Sorry, I've got another question. I've got two lenses to film with at the moment. I've got to interview children. Would you recommend the 50mm 1.8 or the 100mm L? I haven't got a microphone, so I do need to get close.
I use a full frame by the way.
Thanks!


----------



## HurtinMinorKey (Jun 9, 2014)

More information would be helpful. Are you setting up a tripod? What type of camera is it(crop factor?)? How is the lighting. 

My guess is that you'll want to go with the 50mm. If you plan on shooting handheld or having a decent amount of movement, you'll definitely want to shoot with the 50mm.


----------



## ajfotofilmagem (Jun 9, 2014)

Using the built-in camera microphone, try to keep to a meter away. So, 50mm is the best choice.


----------



## Besisika (Jun 9, 2014)

HurtinMinorKey said:


> More information would be helpful. Are you setting up a tripod? What type of camera is it(crop factor?)? How is the lighting.
> 
> My guess is that you'll want to go with the 50mm. If you plan on shooting handheld or having a decent amount of movement, you'll definitely want to shoot with the 50mm.


Indeed, more info is required.
Are you indoor, outdoor, kids are sitting, running, are you on a tripod, handheld, and so on?
100mmL is the best lens to stabilize video so this is the way to go if you are indoor and only the kids are heard.
Otherwise, go with the 50mm especially if you are on a tripod without an external microphone.


----------



## jonathan7007 (Jul 24, 2014)

Yup, old topic but worth noting for the research others are doing...

Assuming that "interviewing children" means "talking [little]head" then a vote for the 100mm on a tripod for -- *most important* -- not being right on top of the child: too scary! Then you have the softer background, other good image stuff. I would hope an interview would use a clip-on mike.

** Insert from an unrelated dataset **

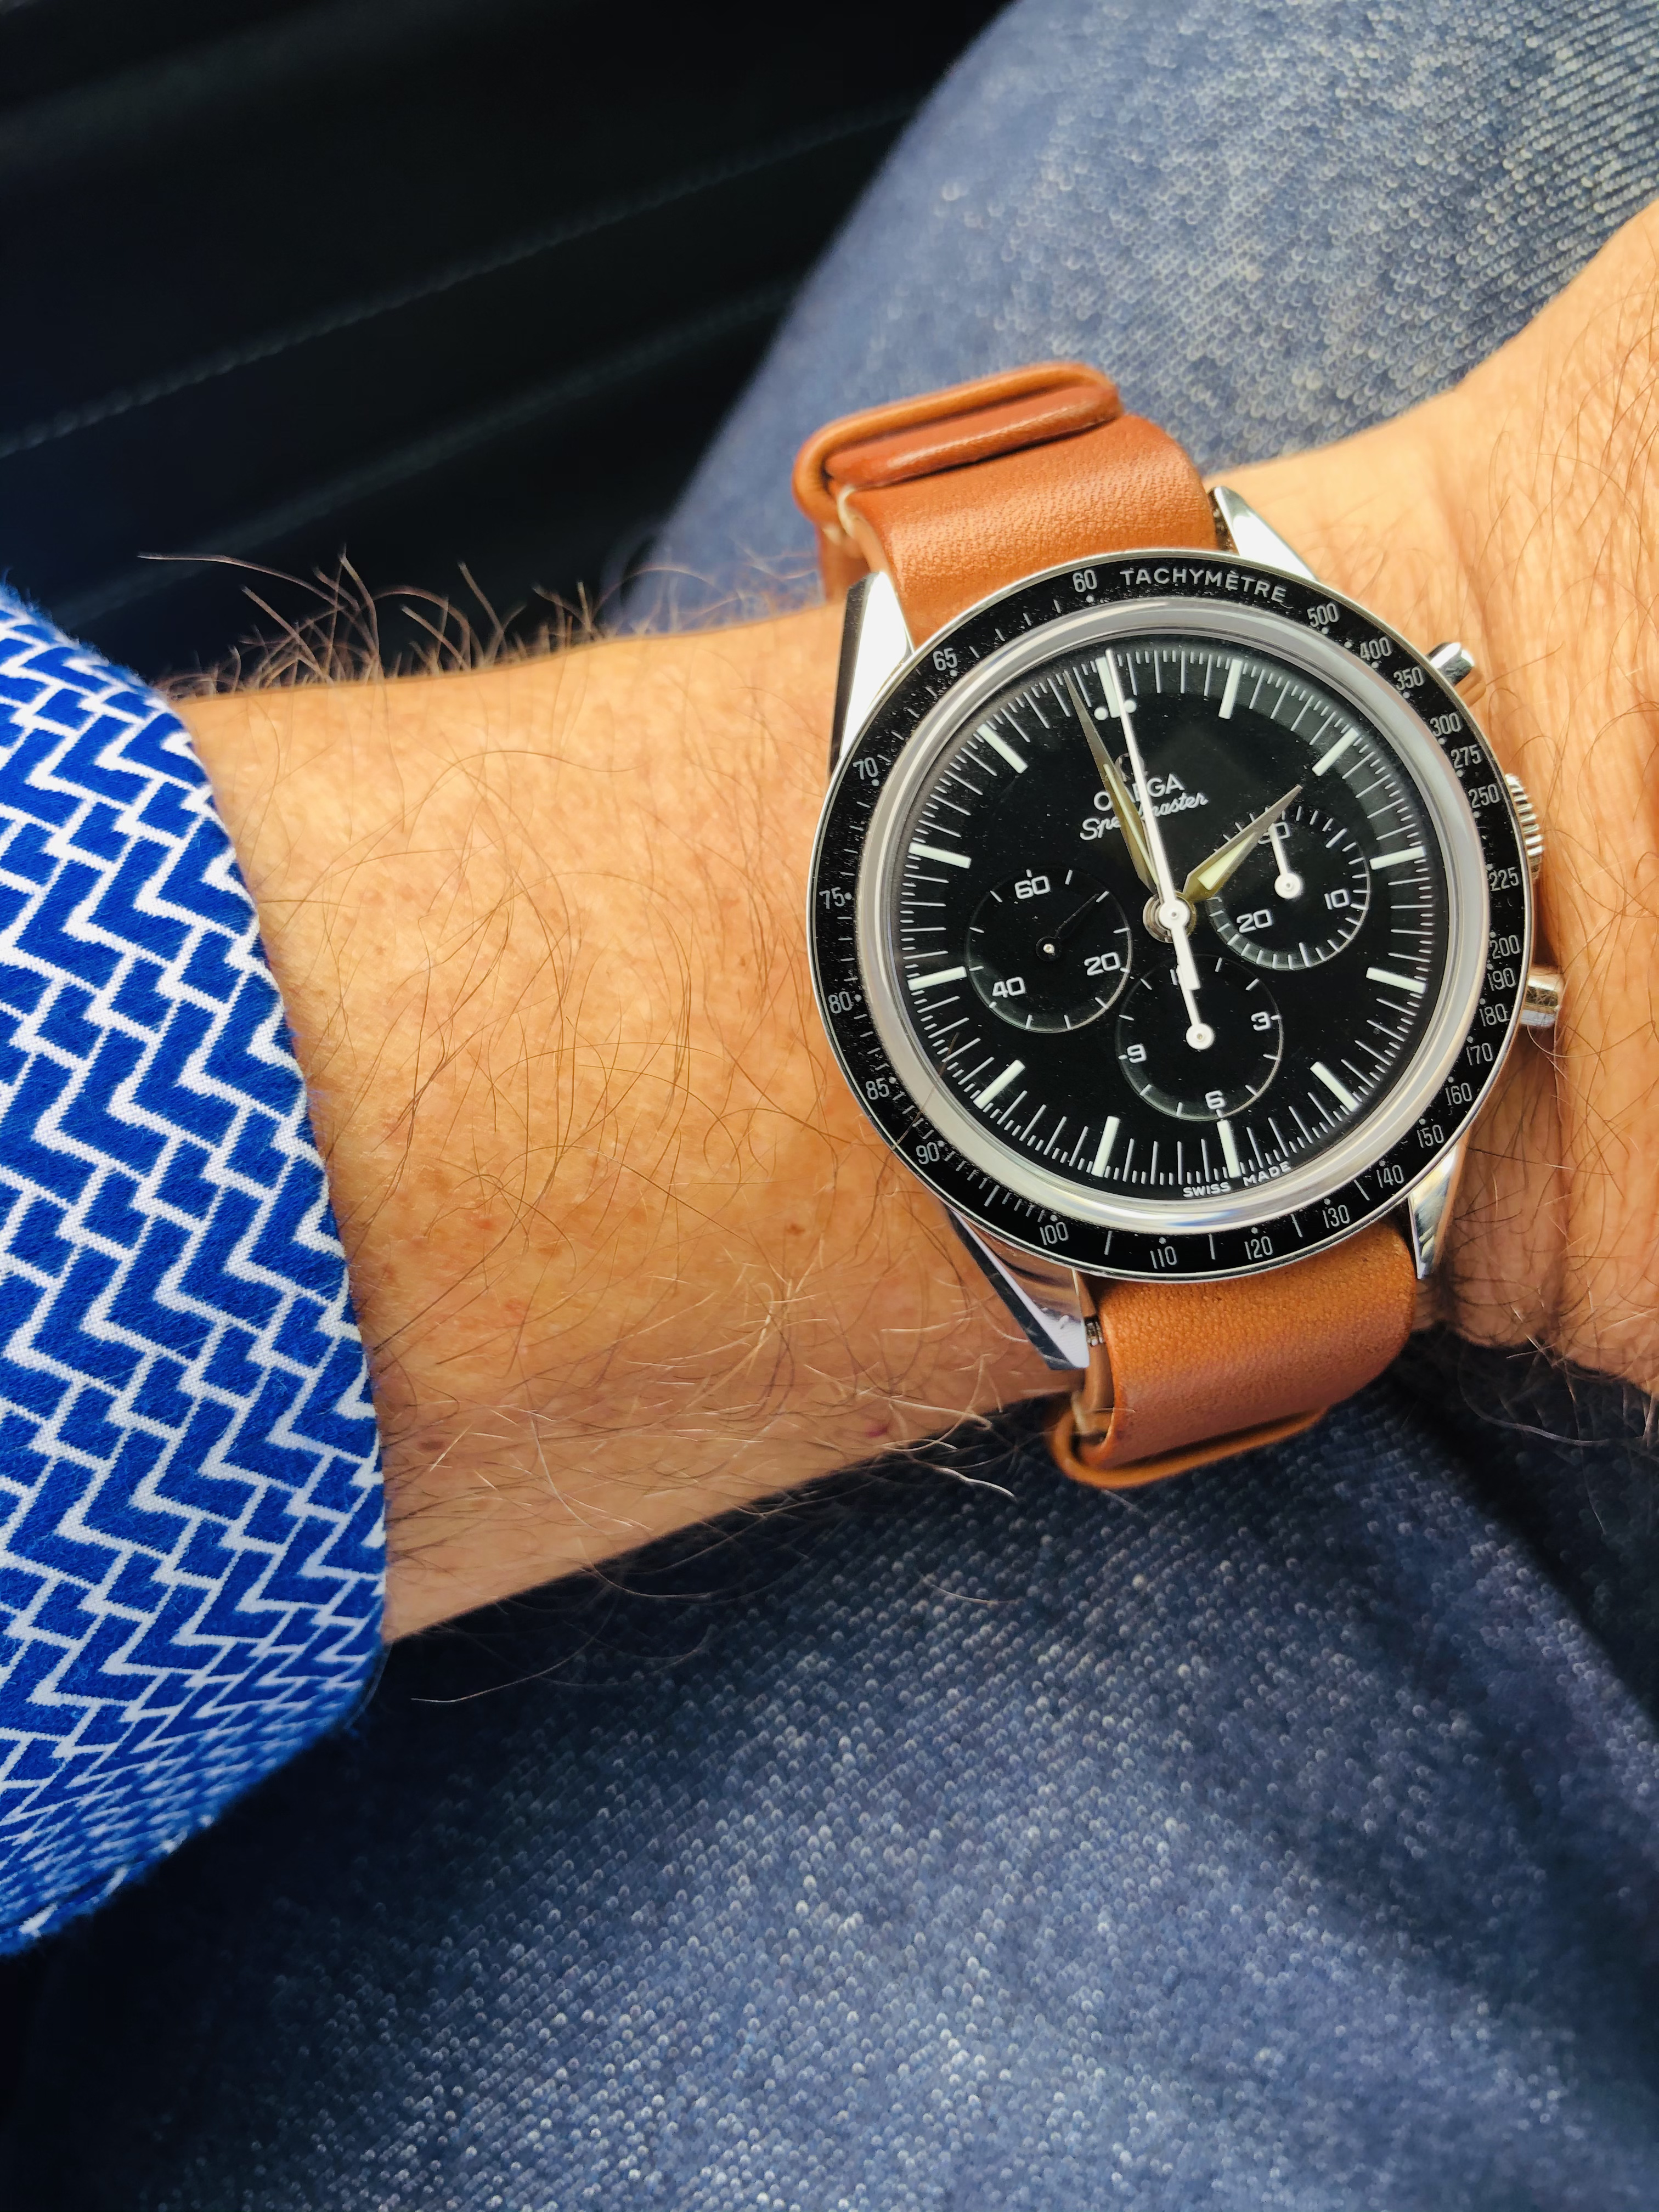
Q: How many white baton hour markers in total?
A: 12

Even true for crop sensor IMO. (I had a ten year stint as an elementary school teacher. Kids need space until they are a little used to a new adult. Many grown-ups, too!)


----------



## jonathan7007 (Jul 24, 2014)

An older post on page two of this sub-forum reveals Jack to be the teacher of the kids to be interviewed so he is good to go with that 50mm. Just the ticket for inspiring them. Sounds like fun project.
Jonathan


----------